I agree with you that the costs of production are lower in China because of its economics and social structure. It is the choice of Longchamp as a profit making company to open their factory in China. If the lower costs of production is what turns people off from goods made in china because they feel that the seller of the good has exploited them by not charging the price proportional to the cost of production then I would also agree. 
Finally, the justification of an opinion is not based on how many people believe that.

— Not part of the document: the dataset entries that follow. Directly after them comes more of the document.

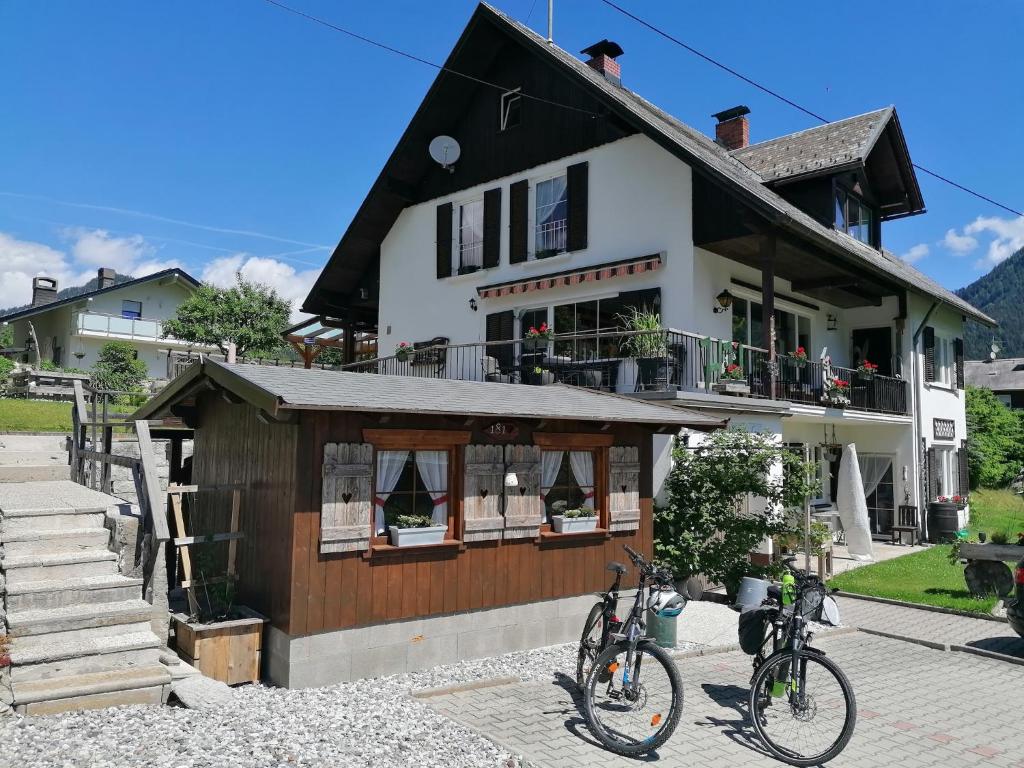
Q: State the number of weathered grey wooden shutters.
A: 4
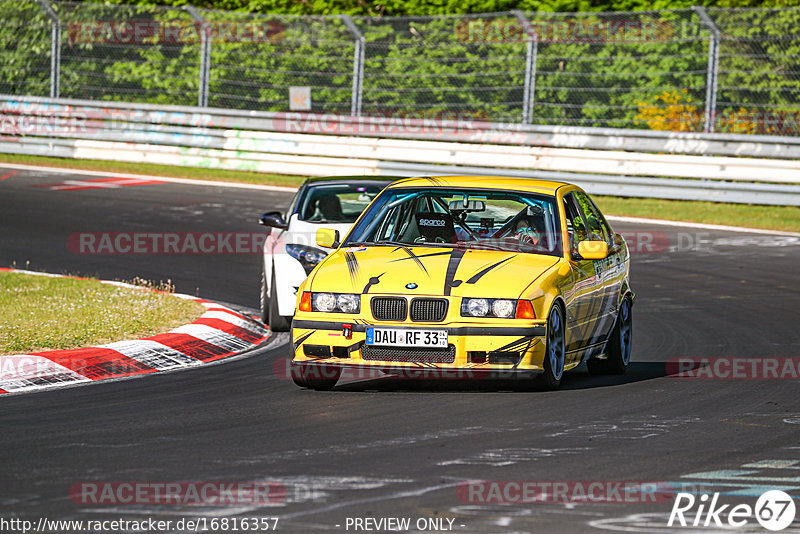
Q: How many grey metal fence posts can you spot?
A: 5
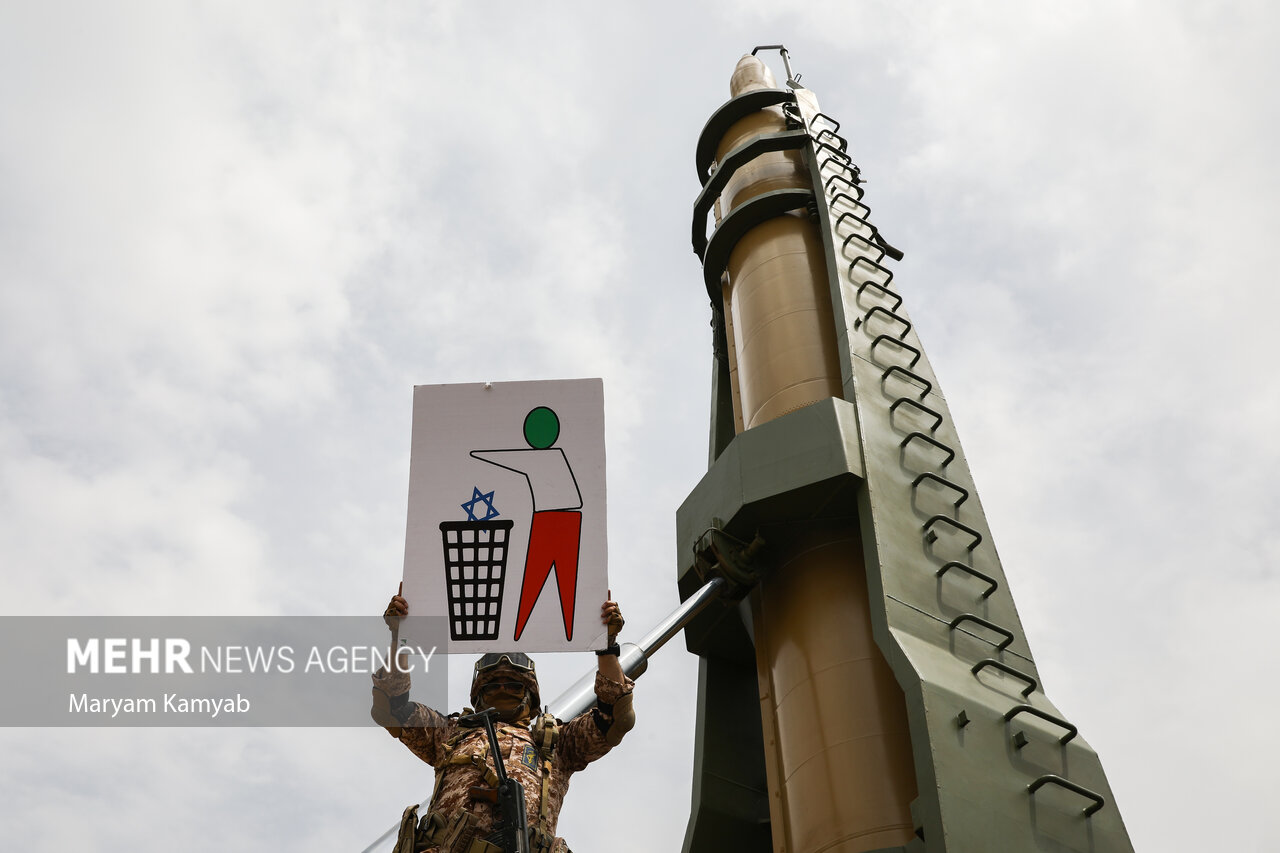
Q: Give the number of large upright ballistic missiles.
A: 1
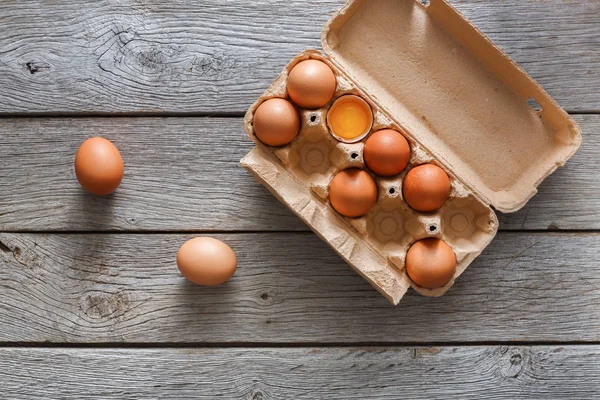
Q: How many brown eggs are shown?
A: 8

E.g.   tyranny of the masses and the referendum outcome for brexit


----------



## just1morelv

I didn't realize some of  Longchamp bags were made in China until yesterday.  I bought my very first Longchamp nylon tote from their retail store a few years ago and couldn't stop telling people about it.  I was really impressed with the quality.  When the Nordstrom anniversay sale came around this year, I took advantage of the price and decided to order the le pliage cuir in natural (tote style).  It arrived and I was disappointed.  I don't know if it was the color (looked different on my laptop) or the feel of the bag, which felt a little plastic like to me so I took it back yesterday.  I noticed the tag said it was MIF.  After returning the bag, I went to the Longchamp store which was at the end of the plaza and checked out the le pliage cuir in black and it felt different to me.  It was soft and buttery so I decided to pay a bit more and get this handheld/cross body style instead.  As I was inspecting the bag, I noticed that it was made in China.  I asked the SA if she had one MIF and she said no, that most of the black cuir are MIC, then explained how the Longchamp manufacturing and assembly worked.  She said a lot of the parts are MIF and then shipped to China for assembly.  After they are assembled, then they are shipped back to France where each bag is inspected, handfolded, and then distributed.  She said shipping it back to France is an added measure they take for quality.  So while my new bag is not MIF, I'm going to give it a go and hope that I love it as much as I love my nylon tote.  BTW, I checked the tag in my  older tote this morning and it said made in China.  And I love that tote.  Also as a side note, the other brand I've carried for the past 9 years is LV.  I have stopped buying from them (1 1/2 years ago) because of quality issues (made in the USA) hence I turned to Longchamp to try out their bags since I've heard so much about their durability.  At this point, if I'm paying good money, whether it be Longchamp or LV, I just want quality.


----------



## SmokieDragon

just1morelv said:


> I didn't realize some of  Longchamp bags were made in China until yesterday.  I bought my very first Longchamp nylon tote from their retail store a few years ago and couldn't stop telling people about it.  I was really impressed with the quality.  When the Nordstrom anniversay sale came around this year, I took advantage of the price and decided to order the le pliage cuir in natural (tote style).  It arrived and I was disappointed.  I don't know if it was the color (looked different on my laptop) or the feel of the bag, which felt a little plastic like to me so I took it back yesterday.  I noticed the tag said it was MIF.  After returning the bag, I went to the Longchamp store which was at the end of the plaza and checked out the le pliage cuir in black and it felt different to me.  It was soft and buttery so I decided to pay a bit more and get this handheld/cross body style instead.  As I was inspecting the bag, I noticed that it was made in China.  I asked if the SA if she had one MIF and she said no, that most of the black cuir are MIC, then explained how the Longchamp manufacturing and assembly worked.  She said a lot of the parts are MIF and then shipped to China for assembly.  After they are assembled, then they are shipped back to France where each bag is inspected, handfolded, and then distributed.  She said shipping it back to France is an added measure they take for quality.  Needed to say, while my new bag is not MIF, im going to give it a try and hope that I love it as much as I love my nylon tote.  BTW, I checked the tag in my  older tote this morning and it said made in China.  I love that tote.  Also as a side note, the other brand I've carried for the past 9 years is LV.  I have stopped buying from them (1 1/2 years ago) because of quality issues, hence I turned to Longchamp to try out their bags since I've heard so much about their durability.  At this point, if I'm paying good money, whether it be Longchamp or LV, I just want quality.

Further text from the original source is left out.